Cancellate quasi centomila attività
commerciali nel giro degli ultimi otto anni. Segno tangibile del
progressivo e inarrestabile processo di desertificazione
commerciale che ora, con l'onda lunga delle restrizioni imposte
dalla pandemia, si va amplificando soprattutto per i
contraccolpi sui settori della ristorazione e alberghiero.
E' lo scenario tracciato nell'analisi dell'Ufficio Studi di
Confcommercio "Demografia d'impresa nelle città italiane" in cui
si calcola che tra il 2012 e il 2020 sono sparite dalle città
italiane oltre 77mila attività di commercio al dettaglio (-14%)
e quasi 14mila imprese ambulanti (-14,8%).
Ma il rapporto lancia un altro allarme: nel 2021, solo nei
centri storici dei 110 capoluoghi di provincia e altre 10 città
di media ampiezza, oltre ad un calo ancora maggiore per il
commercio al dettaglio (-17,1%), si registrerà per la prima
volta da due decenni la perdita di un quarto delle imprese di
alloggio e ristorazione (-24,9%).
"Il rischio di non riavere i nostri centri storici come li
abbiamo visti e vissuti prima della pandemia è molto concreto e
questo significa minore qualità della vita dei residenti e
minore appeal turistico", avverte l'associazione evidenziando
come tra il 2012 e il 2020 si sia verificato un cambiamento del
tessuto commerciale all'interno dei centri storici che la
pandemia tenderà ad enfatizzare.
Per il commercio in sede fissa, tengono in qualche modo i negozi
di base come gli alimentari (-2,6%) e quelli che svolgono nuove
funzioni come le tabaccherie (-2,3%), mentre è rilevante
l'impatto del cambiamento dei consumi che coinvolge in primis
tecnologia e comunicazioni (+18,9%). Il resto dei settori
merceologici è invece in rapida discesa: i negozi dei beni
tradizionali che si spostano nei centri commerciali o, comunque,
fuori dai centri storici registrano riduzioni che vanno dal 17%
per l'abbigliamento al 25,3% per libri e giocattoli, dal 27,1%
per mobili e ferramenta fino al 33% per le pompe di benzina.

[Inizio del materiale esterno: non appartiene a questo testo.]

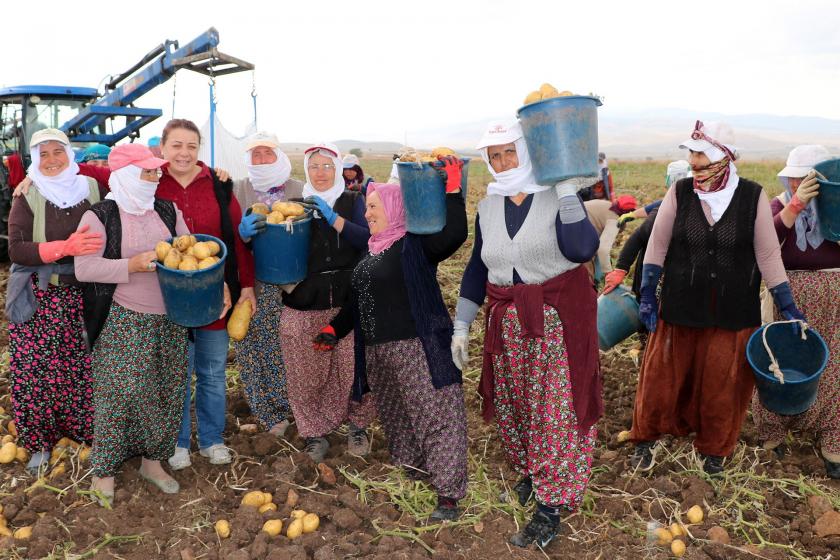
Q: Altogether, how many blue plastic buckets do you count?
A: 7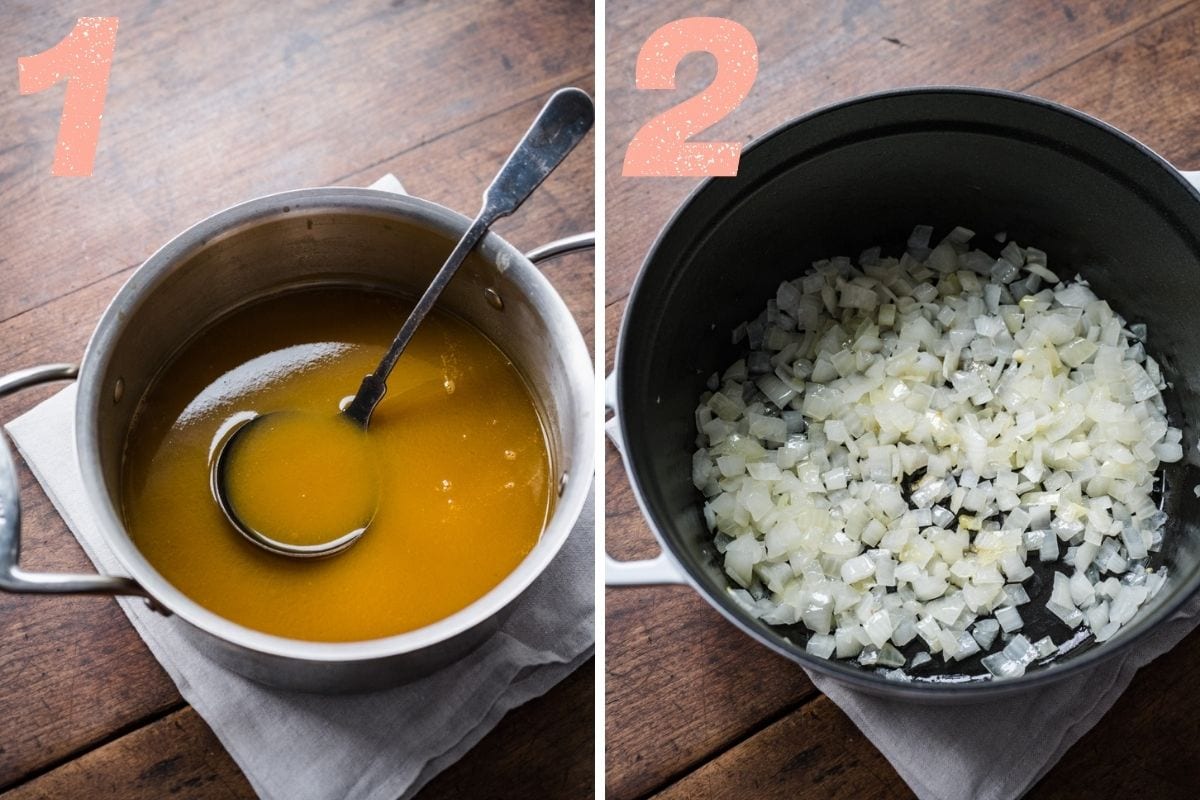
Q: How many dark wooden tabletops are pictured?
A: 2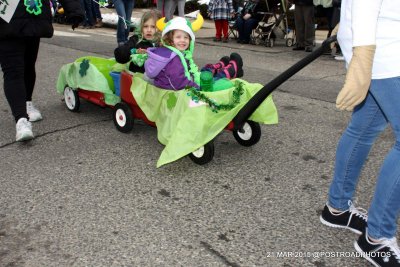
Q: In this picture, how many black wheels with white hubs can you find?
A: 4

La pandemia acuisce questi trend e lo fa con una precisione
chirurgica: i settori che hanno tenuto o che stavano crescendo
cresceranno ancora, quelli in declino rischiano di scomparire
dai centri storici. Quanto alle dinamiche riguardanti ambulanti,
alberghi, bar e ristoranti, a fronte di un processo di
razionalizzazione dei primi (-19,5%), per alberghi e pubblici
esercizi, che nel periodo registrano rispettivamente +46,9% e
+10%, "il futuro è molto incerto". Per fermare la
desertificazione commerciale delle città Confcommercio individua
tre direttrici, come spiega il presidente Carlo Sangalli:
"sostenere le imprese più colpite dai lockdown, introdurre una
giusta web tax che risponda al principio 'stesso mercato, stesse
regole', piano di rigenerazione urbana per favorire la
digitalizzazione delle imprese".
Ma nell'immediato, bar e ristoranti avanzano le proprie
richieste per cercare di sopravvivere ai vari regimi di zone
gialle e arancioni. In prima battuta, viene chiesta la
riapertura serale, almeno nelle zone gialle, dei pubblici
esercizi in grado di garantire il servizio al tavolo. Un'opzione
"non più rinviabile" avverte Fipe-Confcommercio che propone di
poter riaprire anche alla sera, fino alle 22, in zona gialla e
fino alle 18 in zona arancione. "Ci auguriamo che il primo Dpcm
del nuovo governo segni un cambio di passo" rimarca la
Federazione dei Pubblici esercizi decisa a tutelare oltre un
milione di lavoratori nelle "centinaia di migliaia di imprese
che non possono essere aperte o chiuse con un'ordinanza
pubblicata nella notte e valida dalla mattina successiva".